Oczywiście, złodzieje potrafią bardzo szybko przystosować się do otaczających ich realiów. Mogą śledzić rozwój technologii i stosować najnowocześniejsze sztuczki, aby jak najszybciej i jak najdrożej dotrzeć do tego, co jest na wyciągnięcie ich ręki. Kradzież całych samochodów w celu ich spieniężenia jest coraz rzadsza – łatwiej i bezpieczniej jest sprzedawać je na części. A najmniej ryzykowna jest kradzież pewnych elementów.
Złodzieje coraz częściej koncentrują swoje wysiłki na samochodach hybrydowych. Wyposażone są one w bardzo drogie podzespoły, których kradzież zazwyczaj nie stanowi żadnego problemu. Kiedyś był to DPF, a dziś nawet bardzo cenne baterie.

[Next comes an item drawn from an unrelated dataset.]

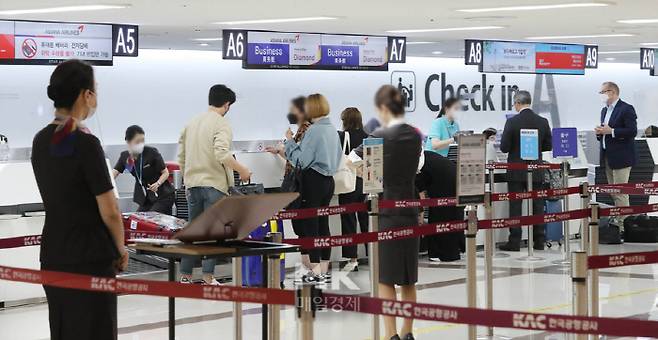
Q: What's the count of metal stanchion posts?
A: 12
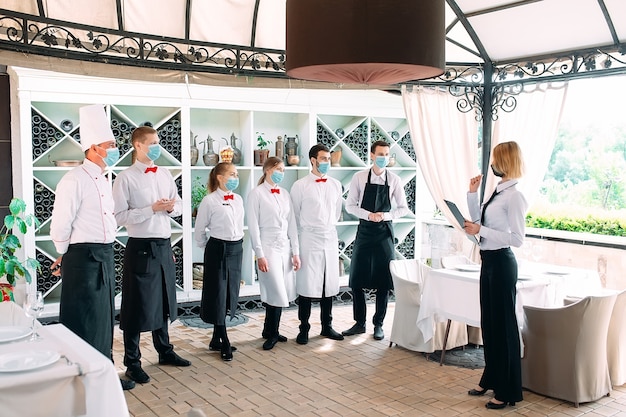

Toyota Prius na czele zestawienia
Choć brzmi to mało prawdopodobnie, w internecie krążyły już udokumentowane przypadki złodziei kradnących baterie tuż pod nosem właściciela. Perspektywa szybkiego wzbogacenia się jest silniejsza niż potencjalne problemy z prawem. Choć wykraść 80 kilogramów ogniw z powiedzmy, podłogi Toyoty Prius, nie jest łatwym zadaniem, to jednak zdarza się to coraz częściej.
W Polsce nikt nie podaje podobnych statystyk, ale dane z USA wskazują, że kradzieże katalizatorów czy filtrów DPF z samochodów hybrydowych są dużo częstsze, niż w przypadku konwencjonalnych. Najpopularniejsza jest tutaj druga generacja Toyoty Prius, w przypadku której istnieje szeroki rynek zainteresowanych stron.
Dlaczego hybrydy? Konwencjonalny katalizator to zarobek około 700 złotych. Za katalizator z Priusa złodzieje mogą dostać nawet 5000 zł. To ogromna kwota jak za jedną część, która sprawni złodzieje wyciągają z samochodu w kilkadziesiąt sekund. Nic dziwnego, że liczba tych kradzieży rośnie w zatrważającym tempie.
Dane Highway Loss Data Institute mówią o wzroście liczby tych przypadków o 850% w latach 2019-2021. Przy coraz większej liczbie podobnych samochodów na drogach, trend ten z pewnością będzie kontynuowany w przyszłości.